By Brigitta Kaiser, student, University of Wisconsin – Green Bay, Green Bay, WI

President, Hennepin County, MN, Hennepin County Suffrage Association;
Chair, MN, American Citizenship Committee, Minnesota League of Women Voters

Hope McDonald was born January 10, 1872 in Winona, Minnesota to John H. and Maggie McDonald. While she was still young, her parents moved the family to St. Paul, Minnesota, and later to Minneapolis. She earned a Bachelor of Science degree in 1894 from the University of Minnesota and continued on there to earn a Master of Science in 1898. In 1901, McDonald was hired as an Instructor in History at the University of Minnesota. She then went on to be an Assistant Professor in History from 1903 until 1906. For the rest of her life, she appears to have resided in Minneapolis and remained unmarried.

From the beginning of her career as an activist, Hope McDonald was involved in a wide variety of organizations in the Minneapolis area, including the Woman's Club of Minneapolis and the Woman's Community Council. Much of her work during this time and throughout the rest of her career focused on the Americanization of immigrants, citizenship, and the education of immigrants and women. During the First World War, McDonald served as the chairman of the Peace Committee for the Woman's Club. She also worked with the National Women's Peace Party and the Minneapolis Woman's Committee's Council of National Defense, helping to organize the patriotic service of women and continue the work of assimilating foreigners. Newspapers show that she was involved in the Equal Suffrage Association in 1914 when she spoke on "The Government's Needs of Suffrage," arguing for better laws for child labor, sanitation, and women's wages. But it was not until 1918 that McDonald became notable for her work in the suffrage movement with her election as president of the Hennepin County Suffrage Association. The following year, McDonald was one of the Association's leading members. She served alongside Clara Ueland, who organized the League of Women Voters of Minnesota, and she served as the chairman of the League's American Citizenship Committee. In March of 1919, McDonald travelled as a Minnesota delegate to the Jubilee Convention of the National Woman Suffrage Association in St. Louis. She also attended the final convention for NAWSA in Chicago in 1920.

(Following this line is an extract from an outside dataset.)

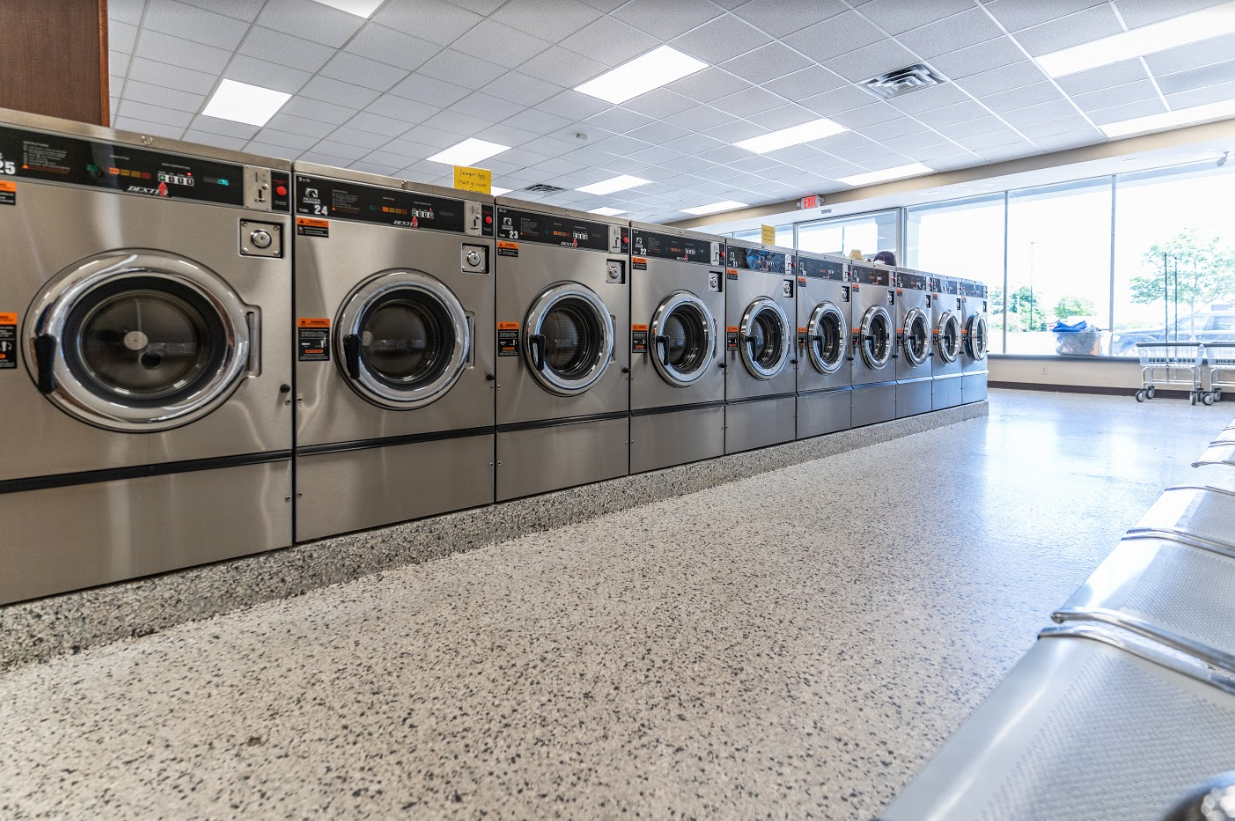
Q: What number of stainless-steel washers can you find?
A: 10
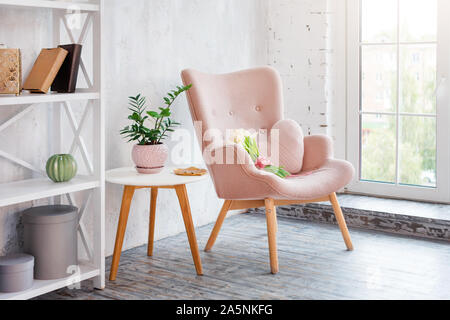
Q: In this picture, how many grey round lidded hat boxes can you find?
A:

In the latter half of 1920, following the success of the suffrage movement in gaining the vote, McDonald dropped from the public eye and became less active. In October of that year, she resigned her position as chairman of the Minnesota Committee on Americanization for the League of Women Voters. In 1921 she was involved with the Woman's Occupational Bureau of Minneapolis, under which she served as a director and vice president. McDonald was last mentioned for her political work in 1928.

SOURCES:

Annual Report of the Minnesota Federation of Women's Clubs, 1914-1915, Hathi Trust, http://www.hathitrust.org. Accessed November 19, 2017.

"Anti-Saloon League Inquires", Duluth News-Tribune, February 11, 1920, America's Historical Newspapers. Link. Accessed November 19, 2017.

"Children Will Give Peace Pageant" Duluth News-Tribune, March 19, 1915, America's Historical Newspapers. Link. Accessed November 19, 2017.

Foster, Mary Dillon, Who's Who in Minnesota Women's History, 1924, Hathi Trust, http://www.hathitrust.org. Accessed November 19, 2017.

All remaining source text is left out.